Yıllardan beridir, 'büyüklere masallar' kabilinden dinlediklerimiz, okuduklarımız ve duyduklarımız var.
Ekonomik açıdan şaha kalktığımız, kalkınmada rekor üstüne rekorlar kırdığımız, tarım ve hayvancılıkta ülke tarihinin zirvesini yakaladığımız, istihdam alanlarının açılmasında ve işsizliğin sıfırlanmasında sona yaklaştığımız türünden ballı hikayeleri hem yandaş kanallardan dinledik hem de yandaş kalemlerin yazdıklarından okuduk.
Bu abartmaların ve şişirmelerin perde yapılarak milletin dikkatlerinden kaçırılan bazı gerçekler vardı ve bir noktaya kadar gizlemeyi de başardılar.
Gün geldi, günün birinde beklenen güneş doğdu ve tekke düştü kel göründü.

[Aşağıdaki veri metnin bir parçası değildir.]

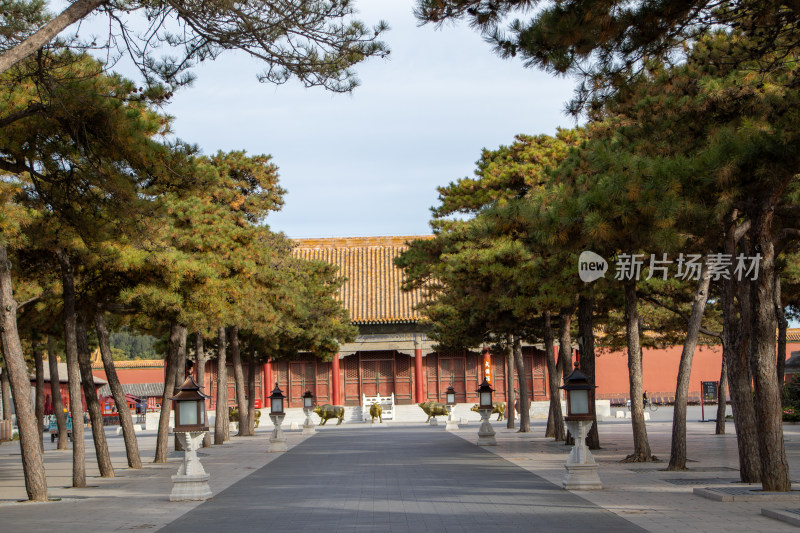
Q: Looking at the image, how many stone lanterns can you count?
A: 6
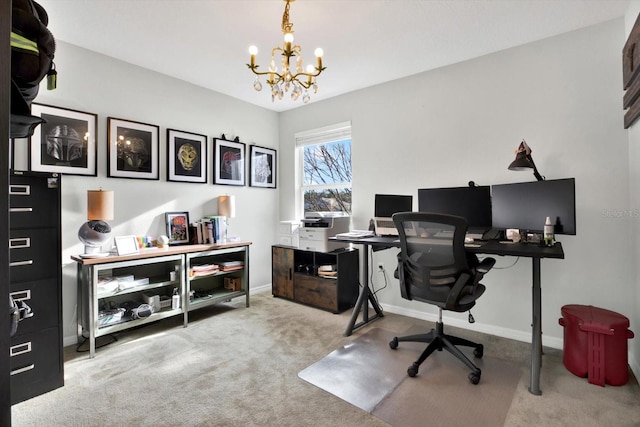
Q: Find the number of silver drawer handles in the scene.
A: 4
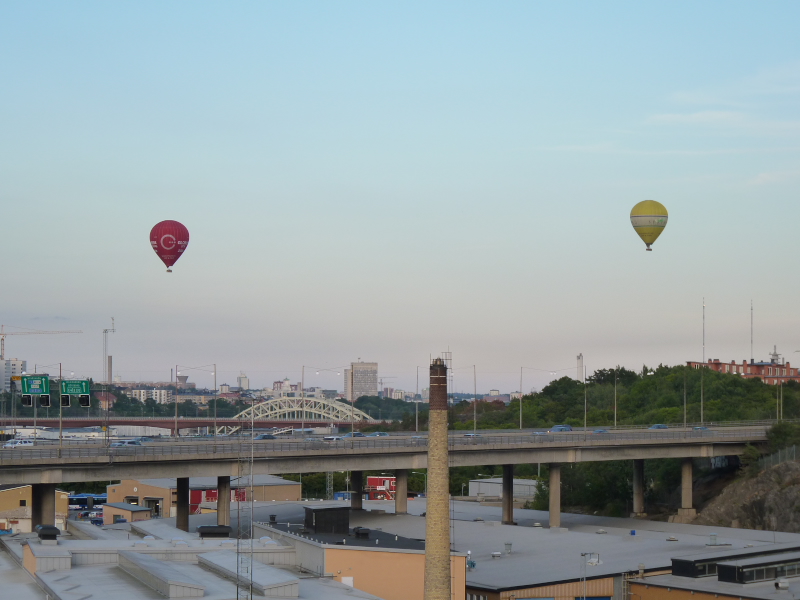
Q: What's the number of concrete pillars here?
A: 9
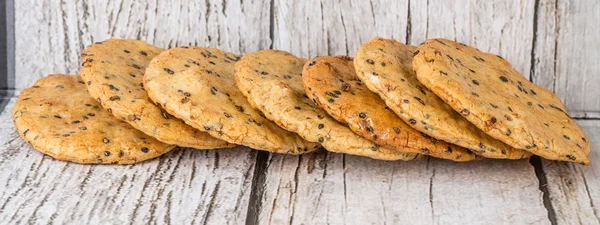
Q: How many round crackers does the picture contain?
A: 7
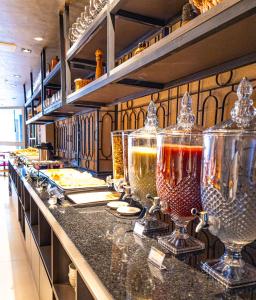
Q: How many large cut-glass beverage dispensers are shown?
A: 3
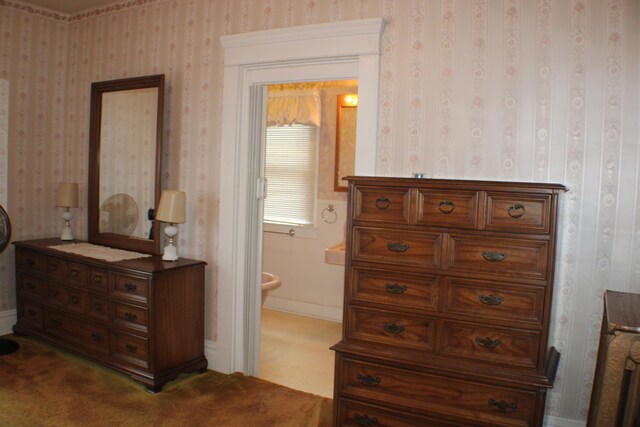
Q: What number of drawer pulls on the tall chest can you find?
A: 12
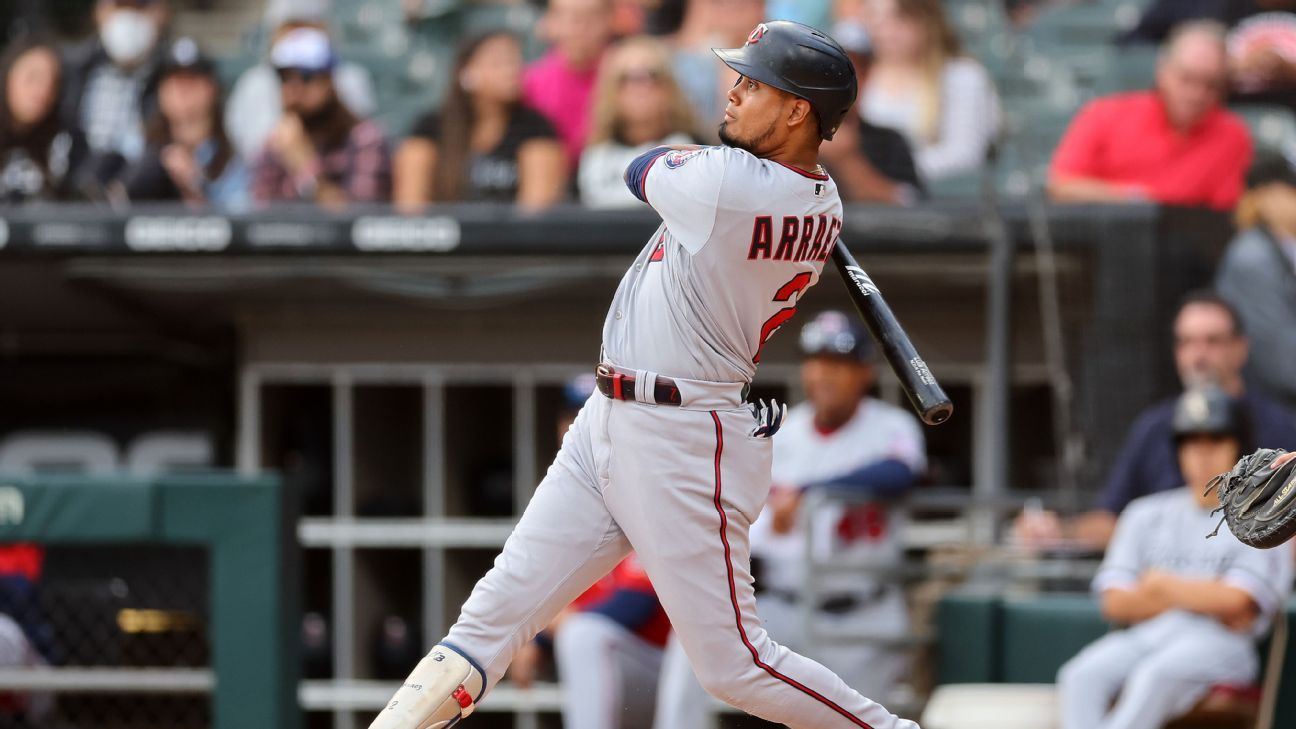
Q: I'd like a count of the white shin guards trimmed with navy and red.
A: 1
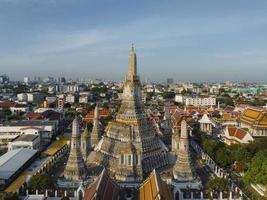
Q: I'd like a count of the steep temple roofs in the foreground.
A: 2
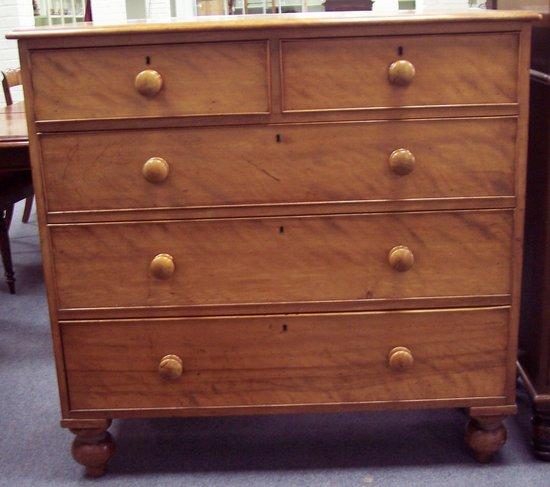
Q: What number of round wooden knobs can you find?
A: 8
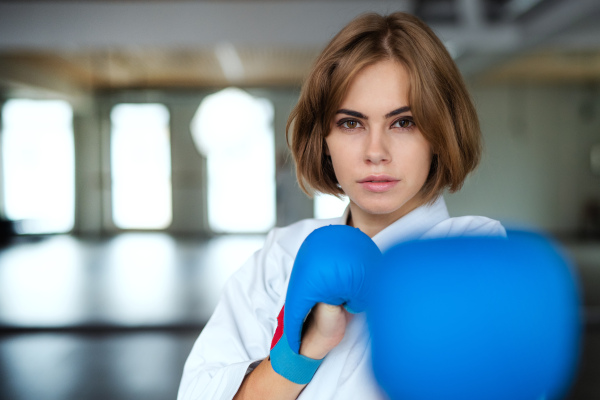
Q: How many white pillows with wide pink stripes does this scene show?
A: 0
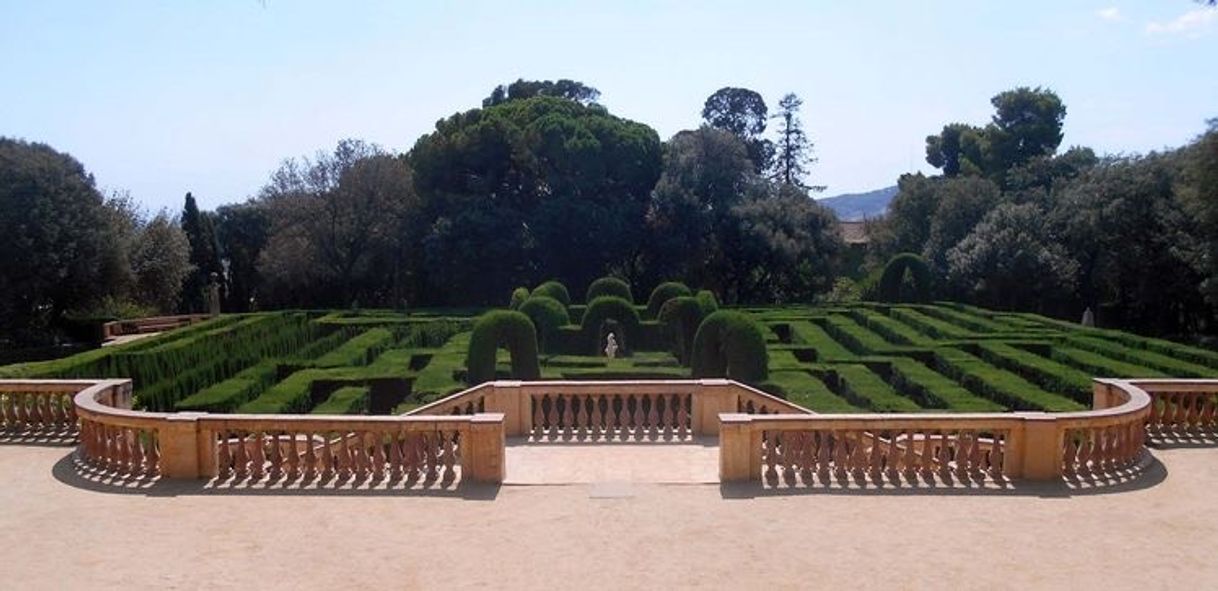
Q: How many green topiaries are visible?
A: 11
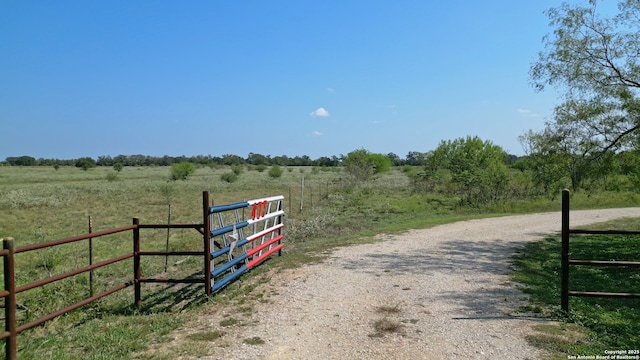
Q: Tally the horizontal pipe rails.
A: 14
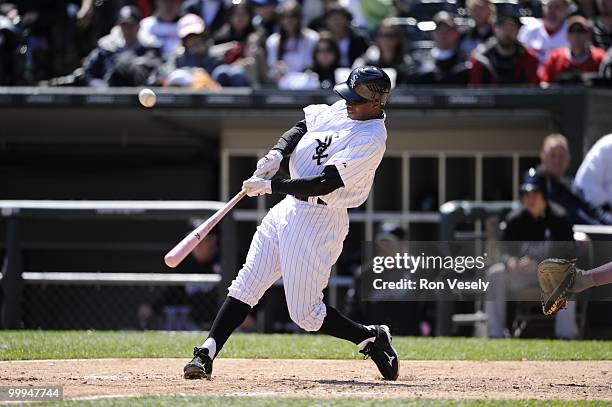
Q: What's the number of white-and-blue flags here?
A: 0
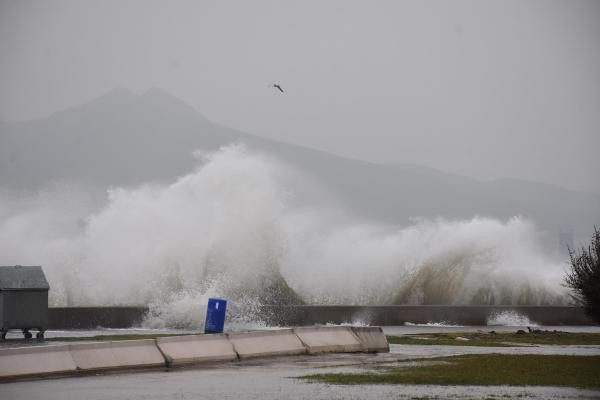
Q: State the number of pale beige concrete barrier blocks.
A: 6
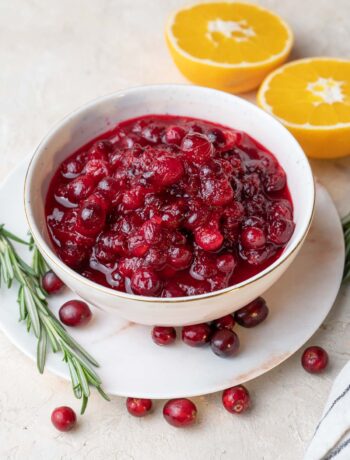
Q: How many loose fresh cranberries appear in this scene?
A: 12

Demek ki neymiş efendim, saklamak ve saklanmak ancak hakikat güneşinin doğmasına kadarmış.
Akaryakıt zamları, süt ürünlerindeki fahiş zamlar, temel gıda maddelerinin, sebze ve meyve zamlarının el yakması ve mutfaklarda yangın çıkarması, düşen tekkelerden ve görünen kellerden bazıları…
Son günlerde özellikle İstanbul'u adeta esir alan yoğun kar yağışı, kopan fırtınalar ve kapanan yollar vesilesi ile ortaya çıkan bir hakikati hatırlamak gerekir.
İstanbul havaalanı, temeline kazma vurulduğu günden itibaren uzmanlarca, bilim insanlarınca hep itiraz edildi, sıraladıkları onlarca, belki yüzlerce sebepten dolayı bu sevdadan vaz geçilmesi gerektiği belgelerle ortaya konuldu.
Mevcut iktidarın kendince bir takım hesapları vardı, söz konusu havaalanını inşa etmekle bazı hedefleri vardı ve açıklanan bilimsel verileri göz ardı ederek yapımını bitirdi ve uçuşlara açtı.
İstanbul'a iyi bir kar yağana kadar ve fırtınalar kopana kadar da bazı gerçekleri kamuoyundan saklamayı başardı.
Ta ki kar yağdı, fırtınalar koptu, uçmak için yürümeye başlamış olan İngiliz uçağı kara saplandı, uçağın saplandığı yerden çıkarılması bir tarafa içindeki yolcuların tahliye edilip tekrar terminal binasına götürülmesi on iki saat sonra gerçekleşti.
İptal edilen yüzlerce uçuşun yolcuları saatlerce aç-susuz per perişan beklediler ve sonunda 'otel istiyoruz' diyerek kazan kaldırdılar.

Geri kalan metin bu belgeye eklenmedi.